How to Know When You've Found Your Thing. Nothing that is for you will require you to act out of character to get it. Nothing.
It may have been there all along.

It was during COVID that I discovered my “thing.” When the sphere of life shrunk to the size of my home, my thing was right there, front and center.

As yoga studios shuttered to in-person classes, I turned to an online subscription for my regular vinyasa fix. One day an email popped up, advertising a tuition discount for the site’s 200-hour yoga instructor course.

In an unprecedented and unexpected move, yoga hit someone over the head. Like a ton of bricks.

At that point, yoga had been part of my life for a decade. Once in a blue moon over that ten years, a teeny, tiny voice whispered, “Hey, what about becoming a yoga teacher?” But all of a sudden, with the noise of a busy life muted by a pandemic, I finally heard that little voice loud and clear.

Practicing yoga had long made a difference in my life, but now it has changed it.

I could even say yoga saved my life (more on that in a later post).

My Thing

My flow is literally wrapped up in yoga flow. I’ve become a certified instructor. And no sooner did I complete 200 hours of learning than I signed up for another 300. One night I awoke ruminating over something I don’t recall, so I turned to mentally plan my next yoga class.

Then I fell asleep.

Not because I was bored.

But because my mind had settled into something that I love, each class a puzzle and challenge to choreograph with an overall purpose and theme.

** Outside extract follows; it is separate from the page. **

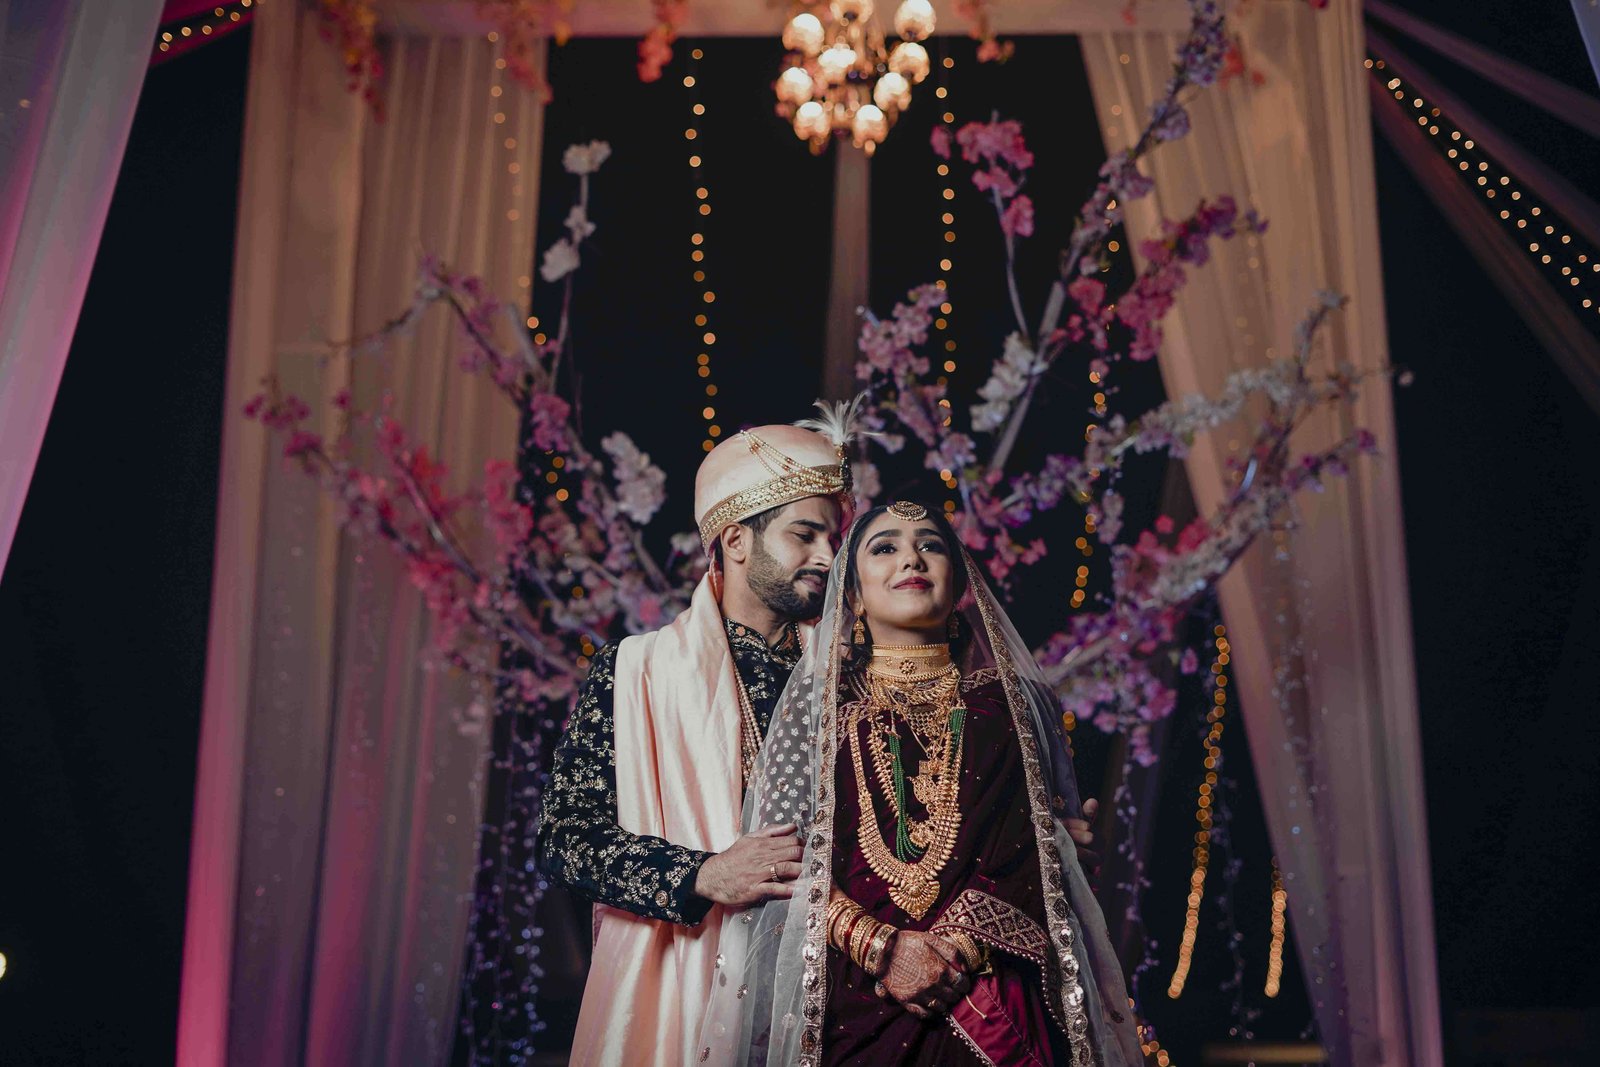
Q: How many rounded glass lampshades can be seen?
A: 9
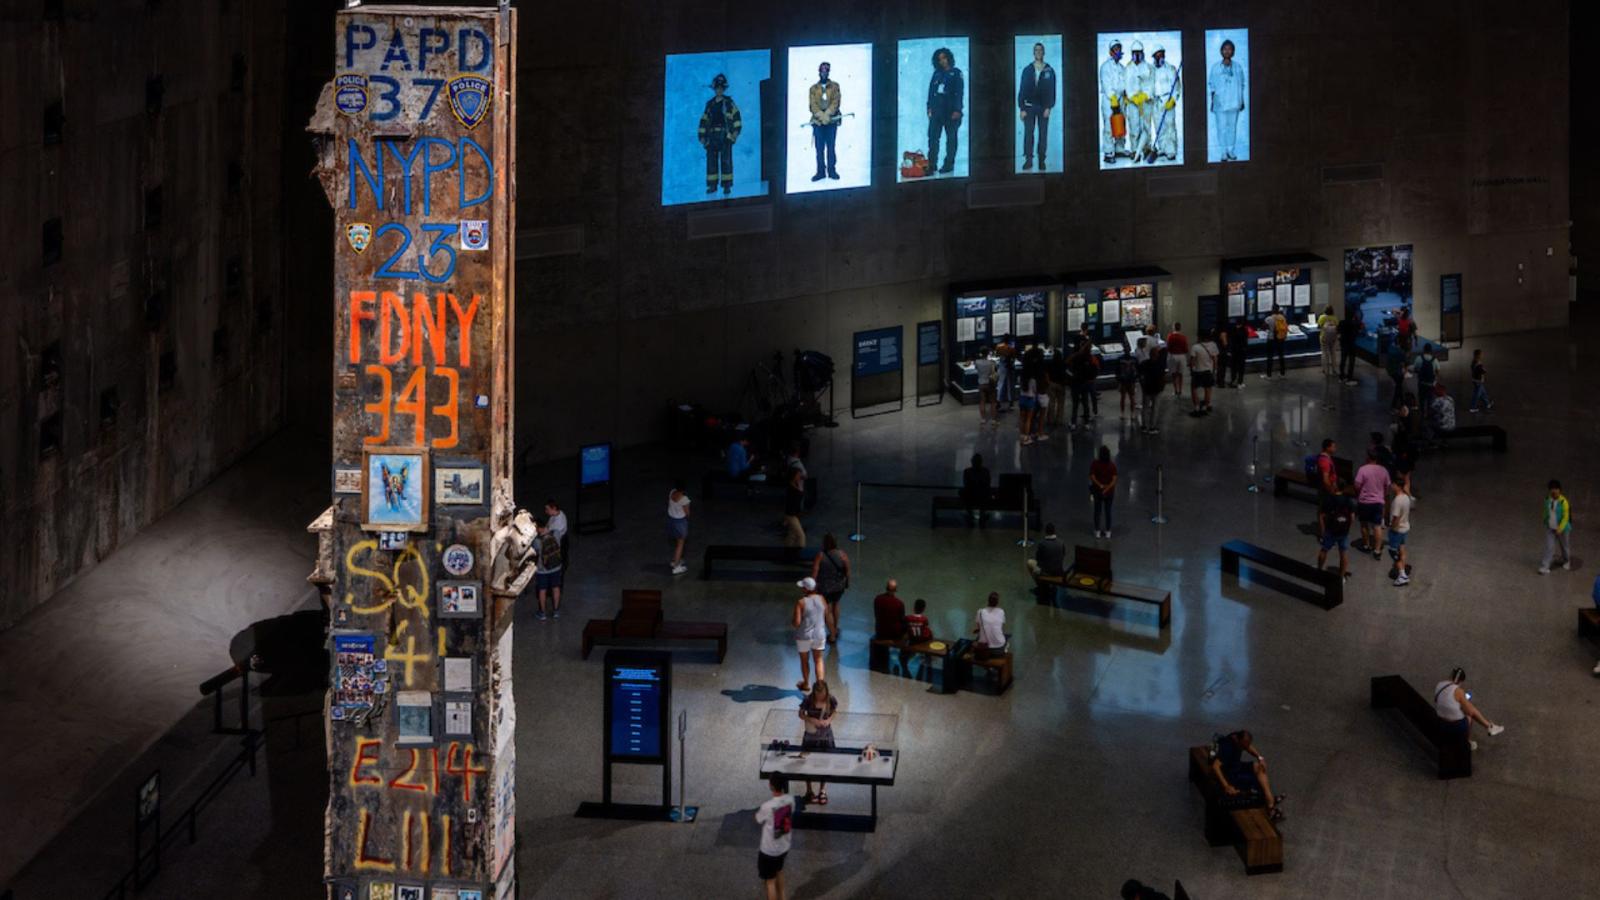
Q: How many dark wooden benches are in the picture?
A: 12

Yoga fits my values like a glove, blending a personal desire for a healthy mind and body and a motivation for helping others do the same. It brings together a community of like-minded, generous people. I find myself contemplating new ways to bring yoga to my community and to make moving through asana more interesting and creative.

What’s more: I feel not one iota of self-consciousness or shame about sharing what I’ve got to offer.

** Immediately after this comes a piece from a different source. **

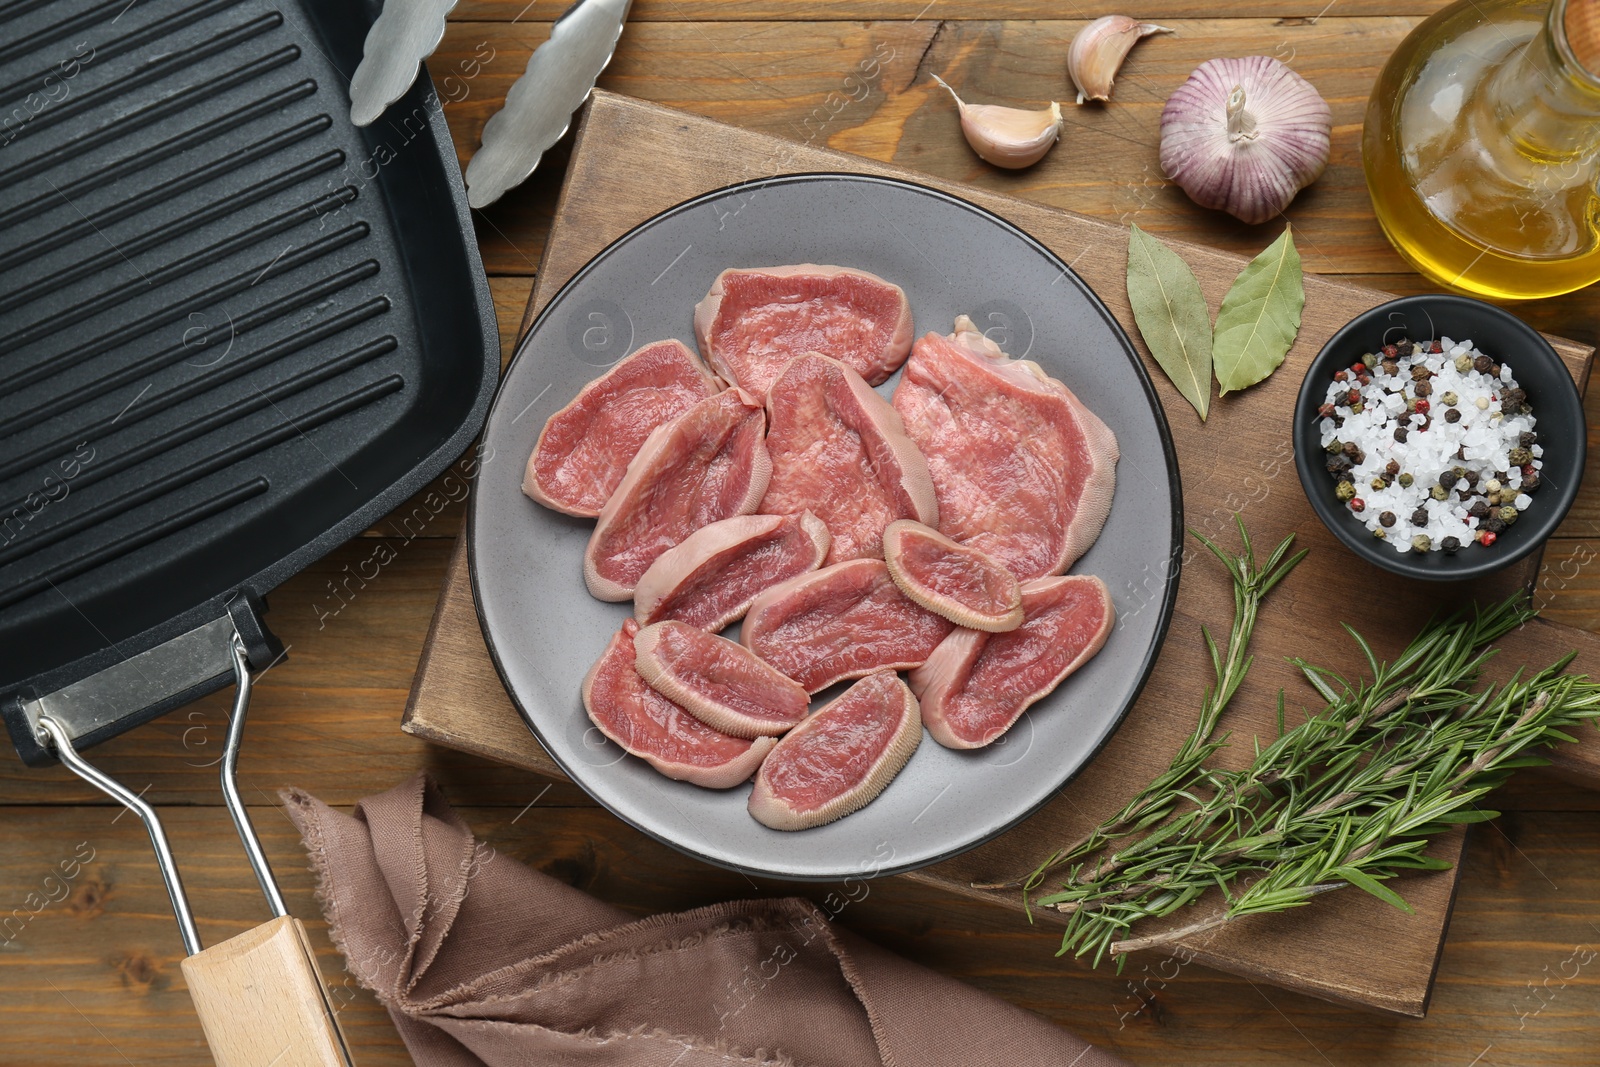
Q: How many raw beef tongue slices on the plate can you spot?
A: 12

Unlike peddling vegan mascara and energy bars.

The takeaway.

It feels daunting, to seek out your “thing.” So make this your first step: Search those pursuits that have been with you for a long time…years, even. Consider the following:

What are your hobbies?

What are you already doing that makes you feel alive?

What are you curious about?

Answer the following: Something I wish I did when I was younger is________. I’ve always wanted to________.

Start with the above. Don’t be afraid to try, and don’t be afraid to try and fail. It’s all part of the discovery.

In other words:

Be brave enough to suck at something new.

That thing you suck at may just be your “thing.”